Solido e solidale

Mi sembrava di vederlo lì, solido come una quercia.
Un sommesso tam tam ci aveva avvisati che avevano scelto Don Sirio come maestro di vita per un raduno versiliese di capi scout. La proposta era partita in primavera dalla sezione provinciale dell'AGESCI; l'anima dell'iniziativa era stato Giovanni Lucchesi che ne aveva reperito libri, letto articoli, fotocopiato le cose più interessanti ed inviato il tutto alle varie sedi per farlo conoscere. All'inizio dell'estate il progetto cominciò a prendere corpo, tanto che un pomeriggio di luglio Antonella e Giovanni arrivarono alla Chiesetta del Porto per portarci la buona notizia: entro pochi giorni circa cento giovani capi Guide e Scout sarebbero confluiti a Viareggio da varie parti d'Italia, pronti a confrontarsi con la figura di Don Sirio. L'incontro aveva come chiave di lettura il bello slogan "Solidi e solidali": ci spiegarono che per l'Associazione era importante riflettere sul tema della solidarietà, da sempre centrale nella loro vita. Ricordo che ascoltandoli pensai subito che quel titolo era proprio giusto anche per Don Sirio: mi sembrava quasi di vederlo, lì, solido come una quercia, capace di ospitare nella grande chioma dei suoi rami eventi e persone, secondo uno stile di vita solidale che traeva la sua forza dall' aver messo ampie radici nella terra.

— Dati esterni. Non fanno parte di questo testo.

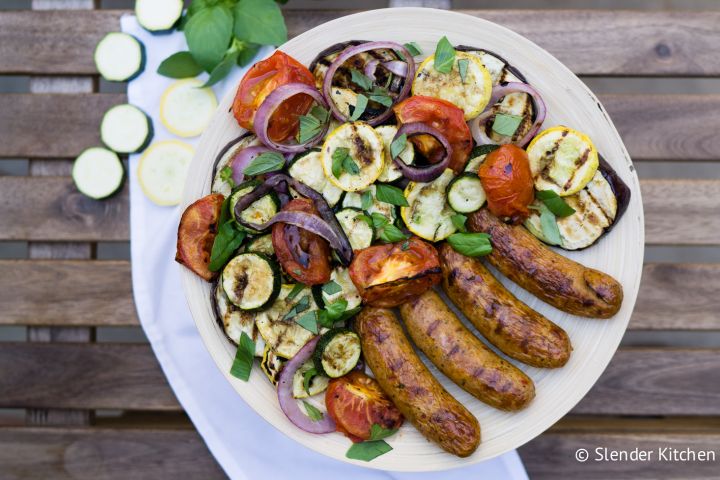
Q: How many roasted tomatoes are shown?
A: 7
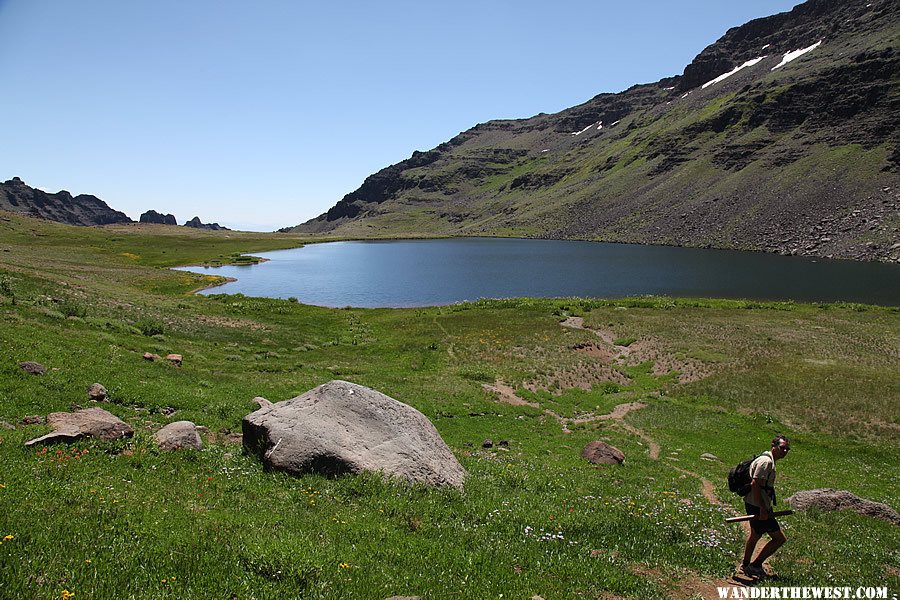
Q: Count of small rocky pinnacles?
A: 2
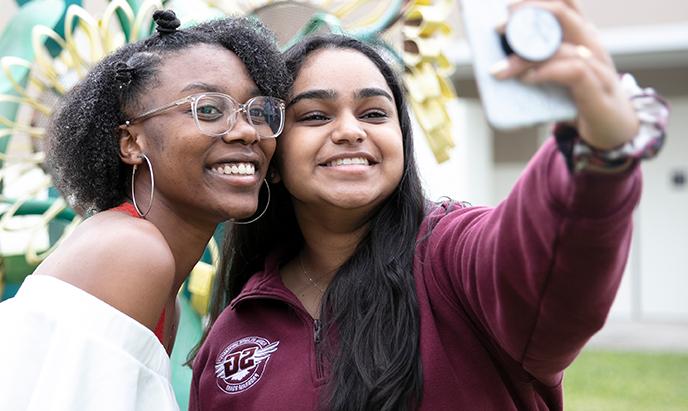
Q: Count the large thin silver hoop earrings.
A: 2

Naturalmente ci facemmo catturare dalla proposta: sì, l'idea che in tanti si muovessero per venirlo a conoscere ci commosse, cosa rispondere se non che chi sarebbe stato in zona per quella data (4/6
agosto) avrebbe accettato con gioia di parlare? Suggerimmo loro di contattare i diversi amici e alla fine c trovammo in quattro, la Piccola Sorella Maura, Don Rolando, Don Luigi ed io.
I giorni trascorsi insieme si sono rivelati ricchi di vita, per quel gioco di rispecchiamento reciproco che accade sempre quando lo scambio avviene al livello del cuore. Mi ricordo che guardandoli ascoltare intenti, seduti in circolo, uno accanto all'altro, avevo la percezione che un soffio di energia li raggiungesse, quella, ancora sovrabbondante, di Don Sirio che continua ad abitare fra di noi.

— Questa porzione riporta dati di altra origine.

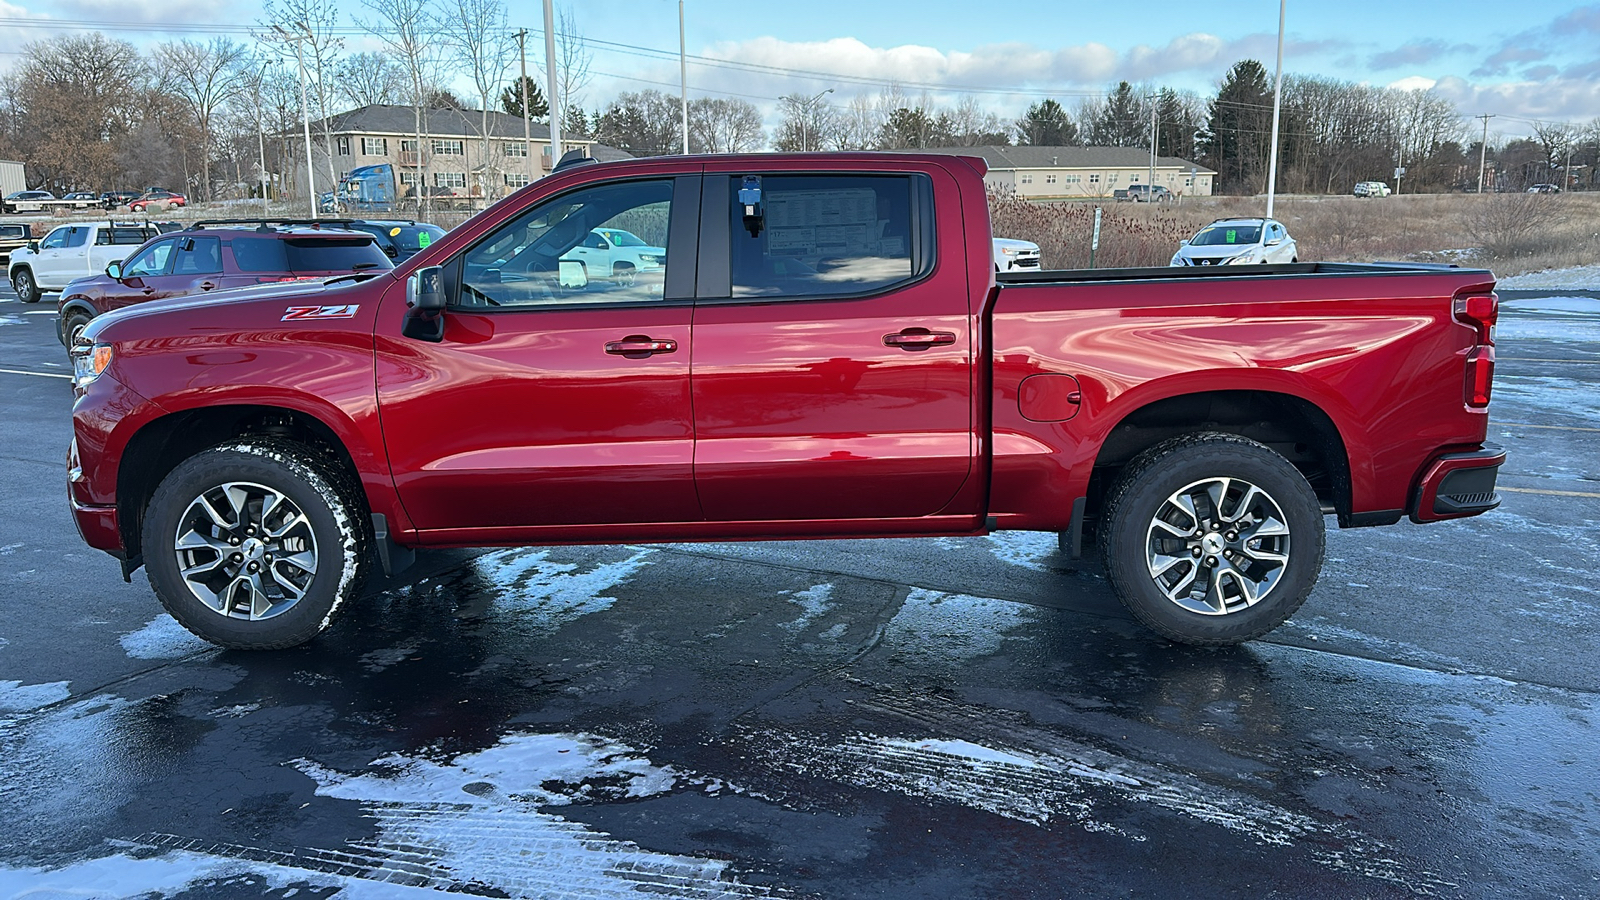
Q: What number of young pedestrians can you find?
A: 0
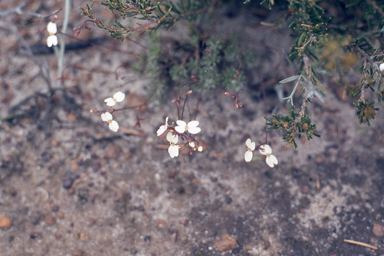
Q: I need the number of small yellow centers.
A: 7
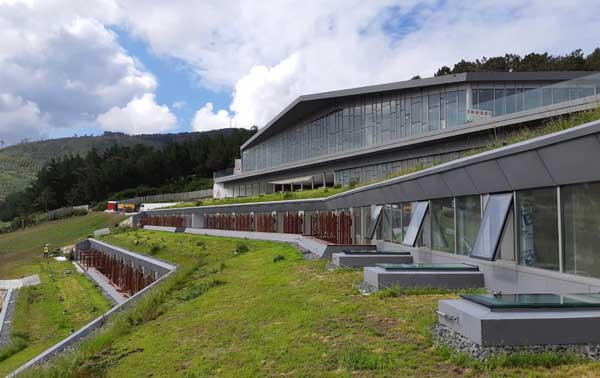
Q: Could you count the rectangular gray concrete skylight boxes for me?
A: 3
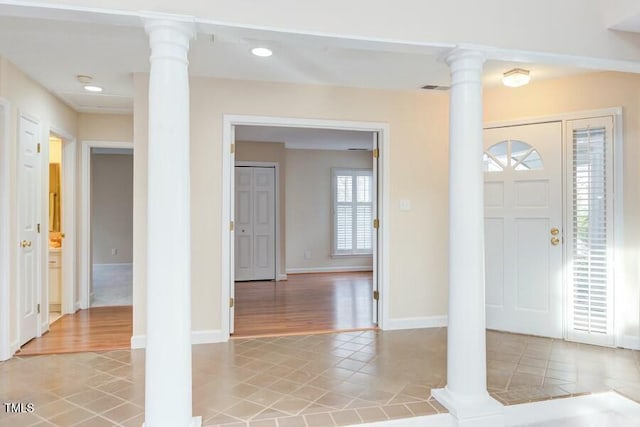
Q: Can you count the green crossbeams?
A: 0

Non abbiamo avuto la possibilità di decidere in anticipo chi di noi avrebbe svolto un tema, chi un altro, in quale ordine e da che punto di vista. Eppure ognuno ha deposto sul verde prato nel quale eravamo radunati il suo frammento di verità, formando delle tessere capaci di costruire un ritratto non certo completo, ma il più possibile a tutto tondo di Don Sirio. Per ragioni organizzative i giovani erano stati divisi in due gruppi: il sabato ci siamo trovate ad aprire i lavori la Piccola Sorella Maura ed io, parlando ognuna a un gruppo diverso. Anche se la circostanza è stata casuale (ma c'è qualcosa di casuale nella vita?) è stato bello che fossimo noi donne a porgere il primo contatto con Don Sirio, facendo da ponte, tracciando una via, donando un filo conduttore capace di portare a lui.
Per me il contatto con i giovani ha significato una sfida a interrogarmi con sincerità, senza schermi, per essere pronta a capire nuovamente, lì con loro, il significato di quanto avevamo vissuto. Per prepararmi mi sono lasciata andare a un movimento rabdomantico: china ad ascoltare la realtà ed insieme abbandonata ai segnali misteriosi che conducono alla sorgente originaria.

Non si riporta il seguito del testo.